Segment Start: The data

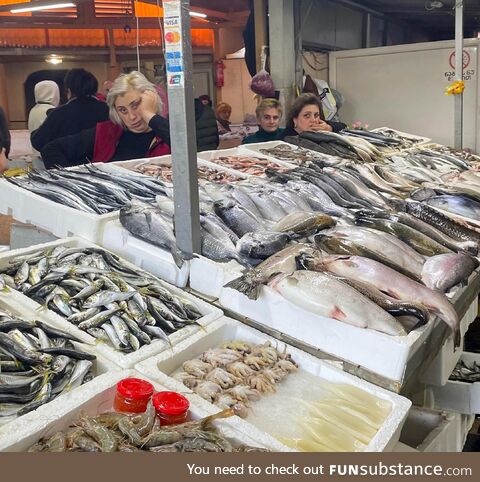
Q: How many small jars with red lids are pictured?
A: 2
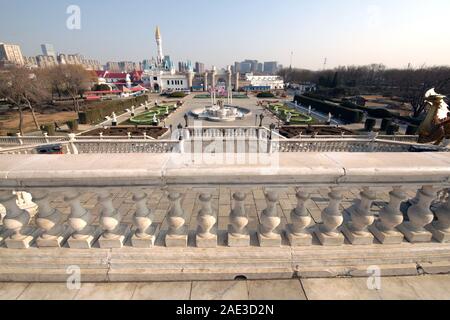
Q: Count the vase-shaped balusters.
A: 15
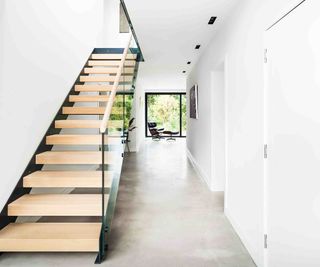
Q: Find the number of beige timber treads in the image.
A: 13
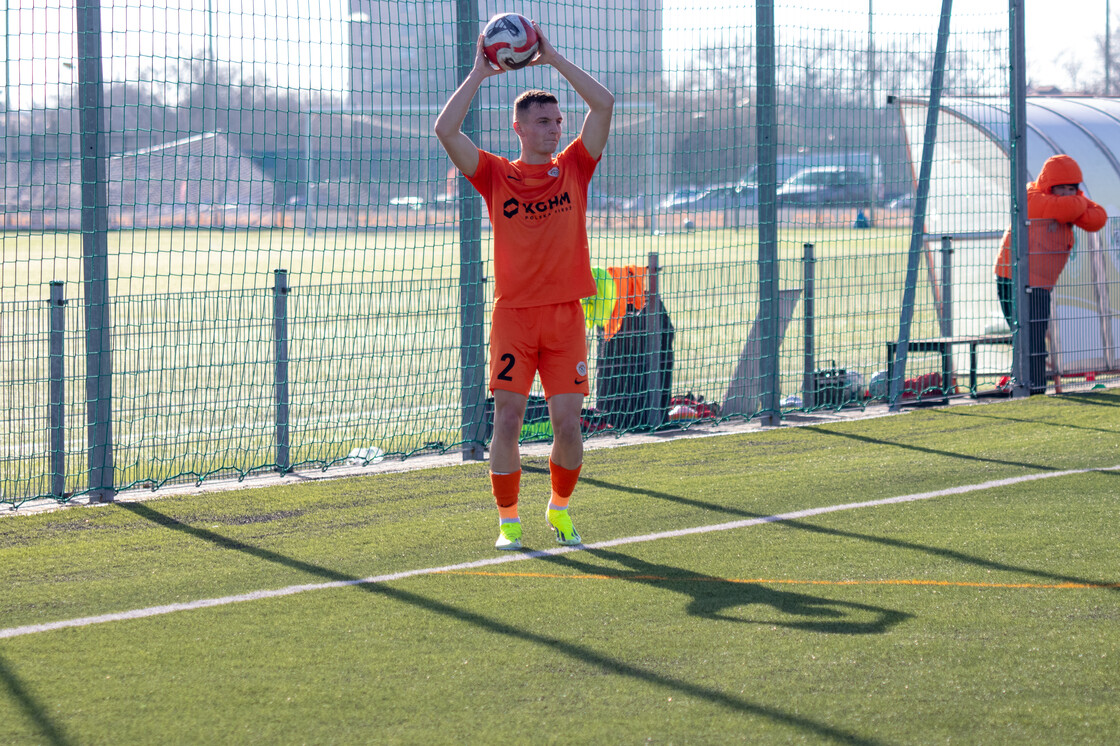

Segment End: The data

What you should do:
Please output the entries above exactly, leaving out every picture.

Solution to this exercise:
Q: How many small jars with red lids are pictured?
A: 2
Q: Count the vase-shaped balusters.
A: 15
Q: Find the number of beige timber treads in the image.
A: 13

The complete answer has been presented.